Isabel está fora de casa desde o dia 8 de fevereiro, quando o nível de risco foi elevado para 2. Por volta da uma e meia da manhã, despertou com o barulho da sirene da Vale. Quebrou a perna correndo para chamar os vizinhos. Cerca de 440 moradores da zona de auto salvamento –a primeira a ser atingida– tiveram de sair do local. 


A família vive na comunidade de Socorro há muitas gerações. Ela morava com os pais, ambos de 82 anos, uma irmã de 57 e o filho de 19. A casa fica a cerca de 2 km da barragem.


“Seriam 6 minutos de distância da chegada da lama. Agora aprendi a contar em lama. A gente não conseguiria escapar se acontecesse o rompimento mesmo”, afirma. 


Os moradores vinham tendo reuniões com a Vale sobre segurança antes de acontecer o rompimento da barragem na mina Córrego do Feijão, em Brumadinho. A tragédia, ocorrida no dia 25 de janeiro, deixou 242 mortos e 28 desaparecidos. O treinamento dos moradores de Socorro estava programado para acontecer em março.


“Isso é horrível, triste o que estão fazendo com a gente. Matando aos poucos. Lá eu conhecia todo mundo, aqui [na cidade] não conheço ninguém”, diz Amarair Paulo de Morais, 46, motorista de ônibus, também de Socorro. 


Segundo o vereador Leonei Pires (PV), 36, desde que houve aumento dos níveis de risco, houve também aumento na rede municipal de saúde. Os atendimentos do hospital municipal Waldemar das Dores passaram de 11 mil ao mês para 17,5 mil. A maioria, diz ele, por sintomas psicossomáticos. 


A rede de assistência social também ficou sobrecarregada pelo aumento no desemprego.

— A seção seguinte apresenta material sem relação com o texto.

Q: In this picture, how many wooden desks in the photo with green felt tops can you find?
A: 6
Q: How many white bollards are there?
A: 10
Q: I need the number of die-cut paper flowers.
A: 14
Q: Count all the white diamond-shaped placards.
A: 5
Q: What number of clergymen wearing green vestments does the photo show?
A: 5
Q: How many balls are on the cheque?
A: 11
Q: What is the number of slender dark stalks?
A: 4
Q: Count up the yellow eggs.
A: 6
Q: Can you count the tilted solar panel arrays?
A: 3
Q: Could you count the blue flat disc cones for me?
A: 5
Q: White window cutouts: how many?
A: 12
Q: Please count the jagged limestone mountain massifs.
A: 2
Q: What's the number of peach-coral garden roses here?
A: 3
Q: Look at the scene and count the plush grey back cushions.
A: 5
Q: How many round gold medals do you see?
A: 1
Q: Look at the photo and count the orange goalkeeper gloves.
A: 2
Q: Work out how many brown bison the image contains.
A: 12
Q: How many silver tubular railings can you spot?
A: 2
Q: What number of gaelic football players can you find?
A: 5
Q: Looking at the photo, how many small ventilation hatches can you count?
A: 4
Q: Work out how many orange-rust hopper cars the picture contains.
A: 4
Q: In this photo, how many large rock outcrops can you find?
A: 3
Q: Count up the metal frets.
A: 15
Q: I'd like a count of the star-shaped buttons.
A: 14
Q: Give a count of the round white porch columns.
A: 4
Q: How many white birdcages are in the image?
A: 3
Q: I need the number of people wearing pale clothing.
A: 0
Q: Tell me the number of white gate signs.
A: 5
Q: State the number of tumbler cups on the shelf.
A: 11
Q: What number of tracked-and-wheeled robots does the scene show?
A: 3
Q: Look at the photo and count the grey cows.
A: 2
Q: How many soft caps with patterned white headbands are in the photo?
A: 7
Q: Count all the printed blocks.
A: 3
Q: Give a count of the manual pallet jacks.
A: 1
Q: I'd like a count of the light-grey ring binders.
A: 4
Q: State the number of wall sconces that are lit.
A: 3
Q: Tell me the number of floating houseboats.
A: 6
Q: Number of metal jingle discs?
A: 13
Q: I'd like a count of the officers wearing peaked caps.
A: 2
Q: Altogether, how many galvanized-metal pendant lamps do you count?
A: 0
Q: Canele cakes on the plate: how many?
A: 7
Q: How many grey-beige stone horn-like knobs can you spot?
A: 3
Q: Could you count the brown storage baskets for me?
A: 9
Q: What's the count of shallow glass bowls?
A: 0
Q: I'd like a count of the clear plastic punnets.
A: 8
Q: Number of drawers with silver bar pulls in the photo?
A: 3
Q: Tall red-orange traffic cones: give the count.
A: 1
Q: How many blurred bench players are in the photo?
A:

Pires diz que já foram encaminhados ofícios a Vale pedindo auxílio nestas áreas, mas sem resposta. 


No fim da tarde de sábado, o deputado federal André Janones (Avante), se reuniu com moradores em uma praça, para ouvir os problemas. Na transmissão ao vivo, em rede social, as pessoas reclamavam da falta de atenção da mineradora, diziam não dormir, passar noites em claro, perguntavam qual será a nova data que vão estimar para a queda do talude e por que não foram tomadas medidas antes. 


Na sexta-feira, depois de sobrevoar a área, o senador Carlos Viana (PSD-MG) afirmou a jornalistas que a Vale poderia ter agido antes e desmontado o talude, para evitar a queda e seus efeitos. 


Isabel, que trabalha como recepcionista num pronto-socorro para família na cidade e é presidente da Associação de Moradores de Socorro, chamou a situação atual que vive de terrorismo. 


“Nosso sofrimento é parcelado, cada dia é uma notícia. O pior agora é a espera. A gente tem certeza que o talude vai romper, mas o que é agrava é o que vai ser depois”, diz.